=== Material shown ===

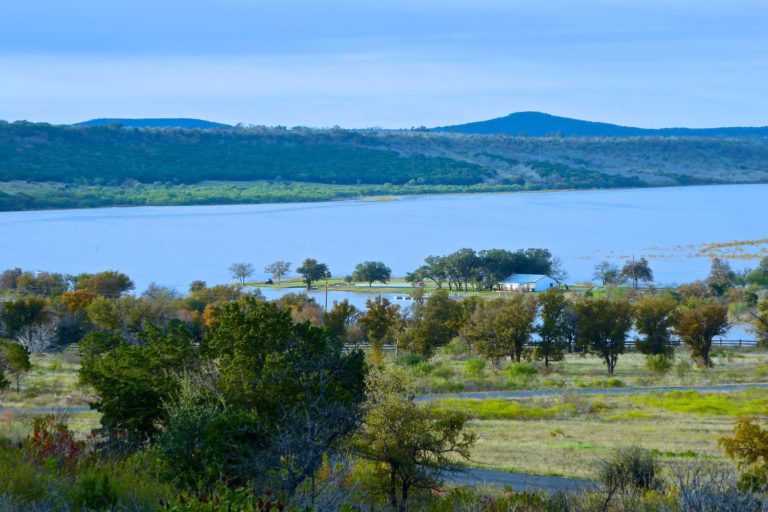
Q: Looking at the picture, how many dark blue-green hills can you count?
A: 2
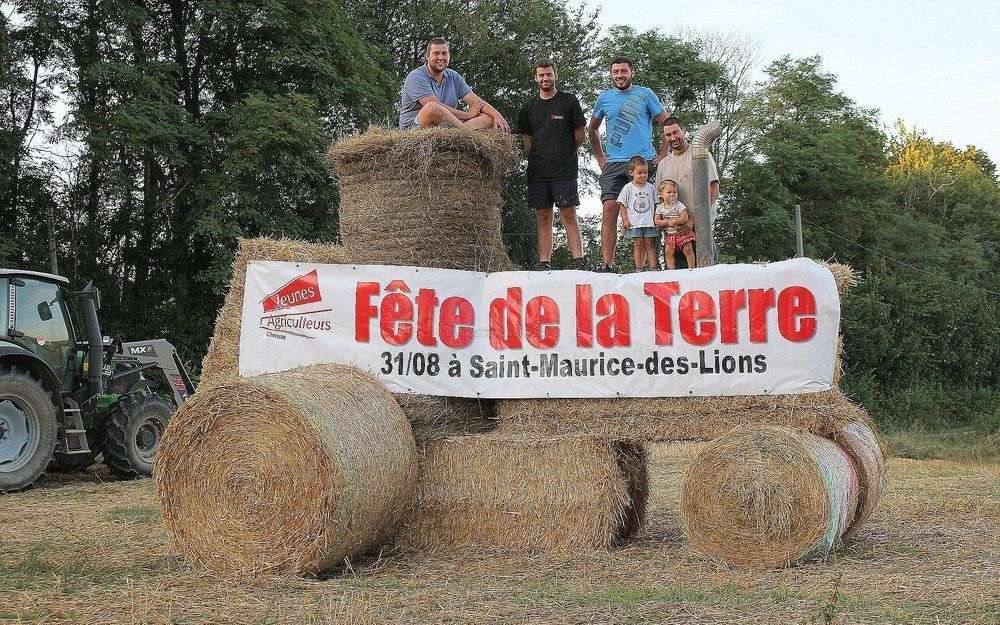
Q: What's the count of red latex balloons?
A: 0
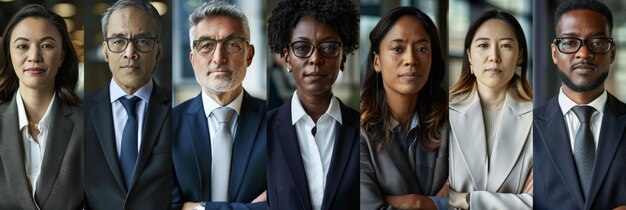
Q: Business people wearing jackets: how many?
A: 7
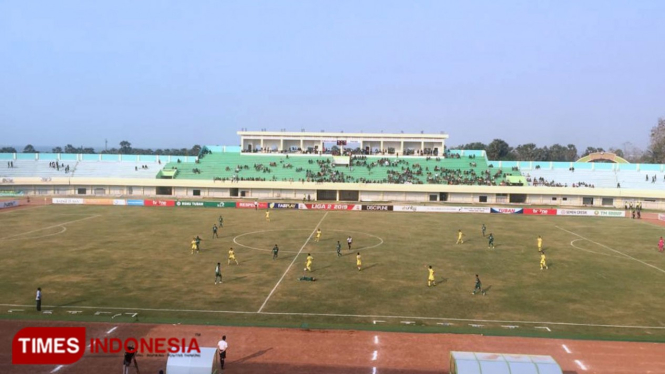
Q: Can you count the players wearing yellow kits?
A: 10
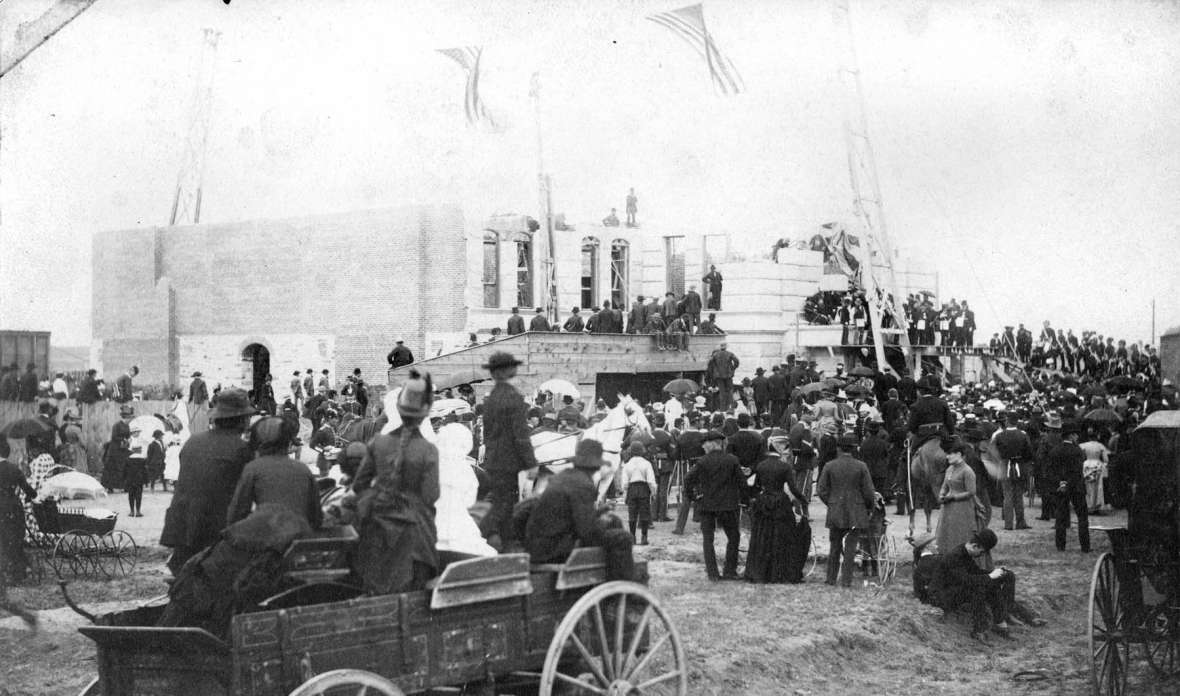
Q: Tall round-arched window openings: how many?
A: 4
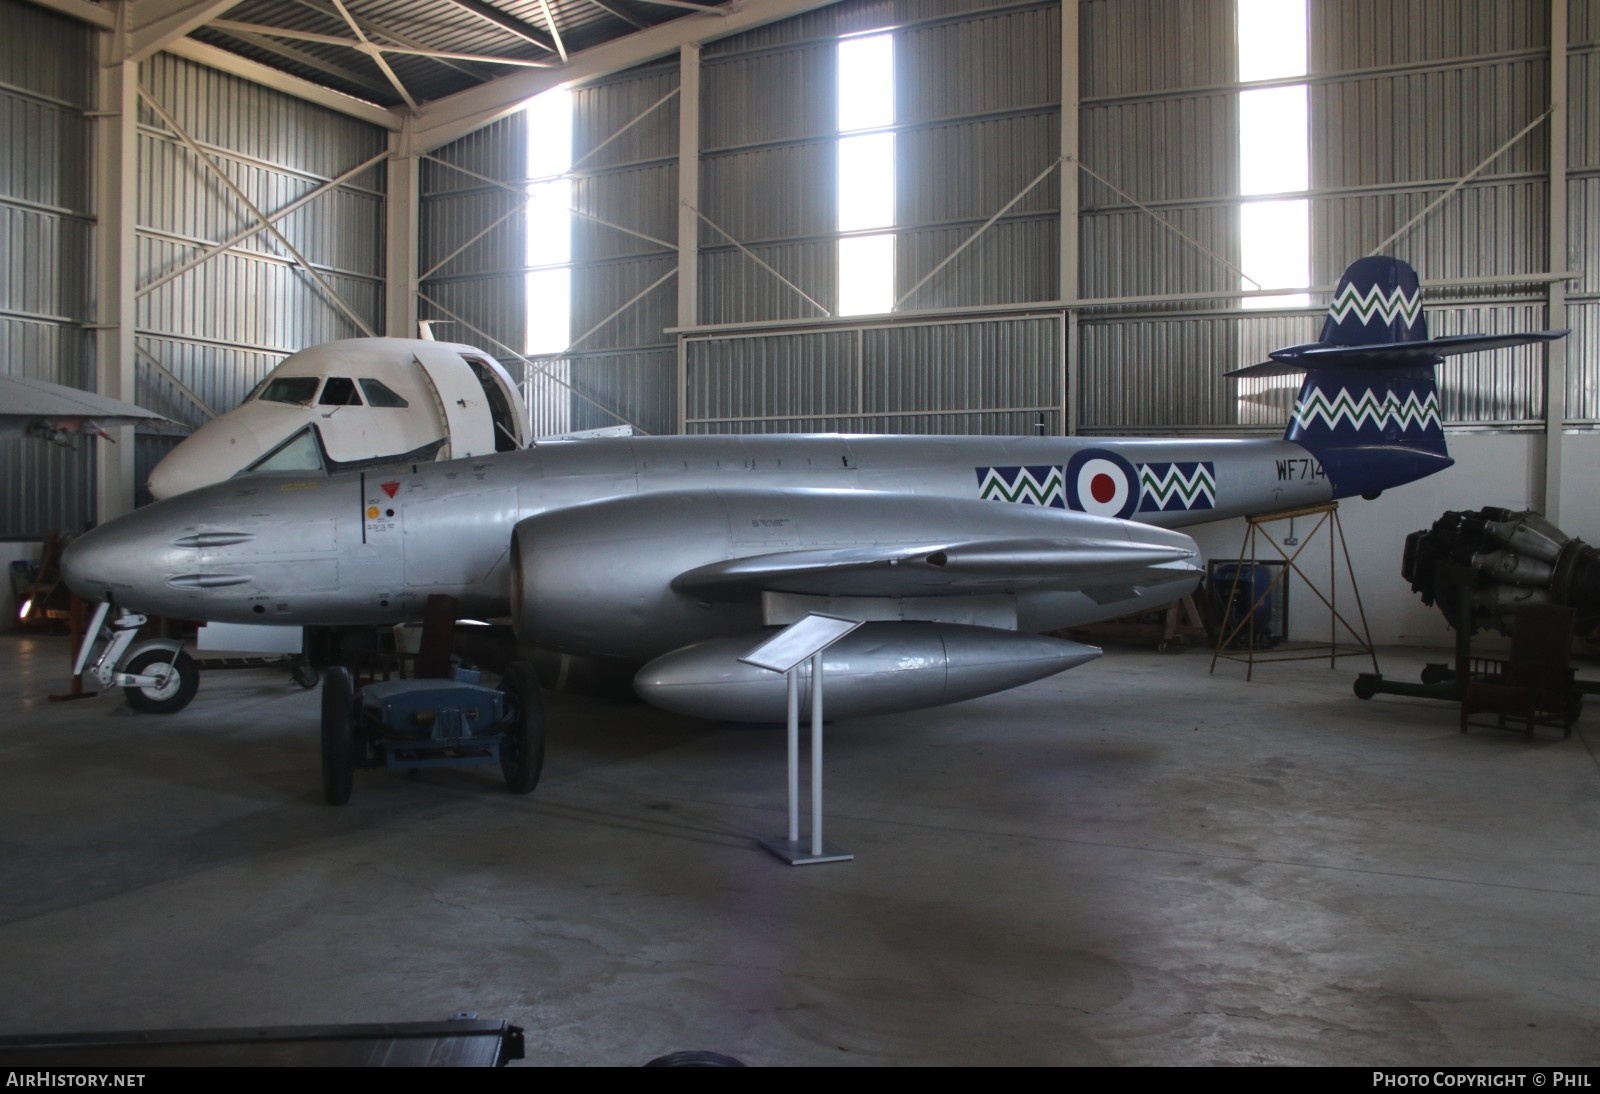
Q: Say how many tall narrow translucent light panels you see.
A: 3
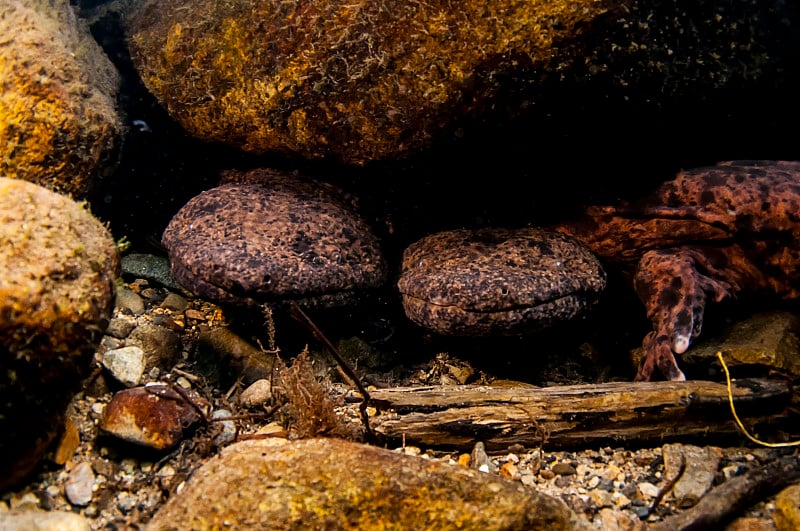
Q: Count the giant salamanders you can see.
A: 2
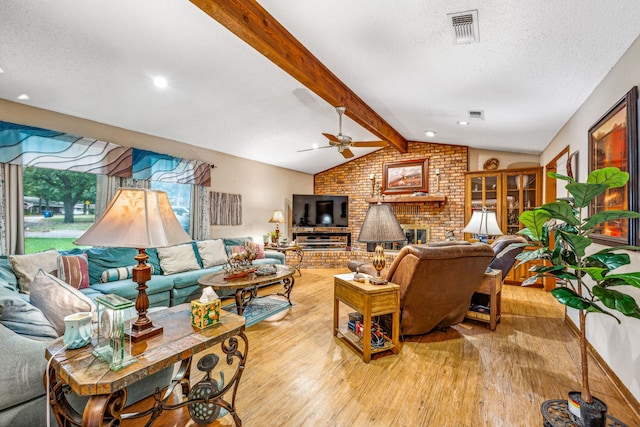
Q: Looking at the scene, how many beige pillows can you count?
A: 4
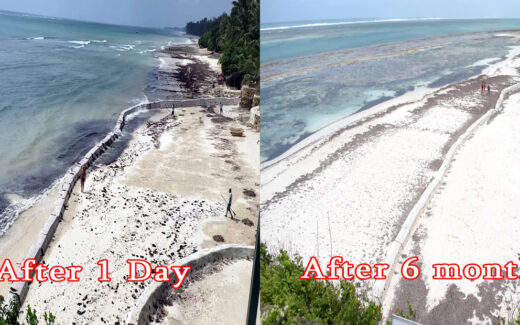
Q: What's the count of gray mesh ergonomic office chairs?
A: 0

===

### What is needed
Omit all images when repeating the data above exactly.

### The answer
Q: Looking at the picture, how many dark blue-green hills can you count?
A: 2
Q: What's the count of red latex balloons?
A: 0
Q: Business people wearing jackets: how many?
A: 7
Q: Can you count the players wearing yellow kits?
A: 10
Q: Tall round-arched window openings: how many?
A: 4
Q: Say how many tall narrow translucent light panels you see.
A: 3
Q: Count the giant salamanders you can see.
A: 2
Q: Looking at the scene, how many beige pillows can you count?
A: 4
Q: What's the count of gray mesh ergonomic office chairs?
A: 0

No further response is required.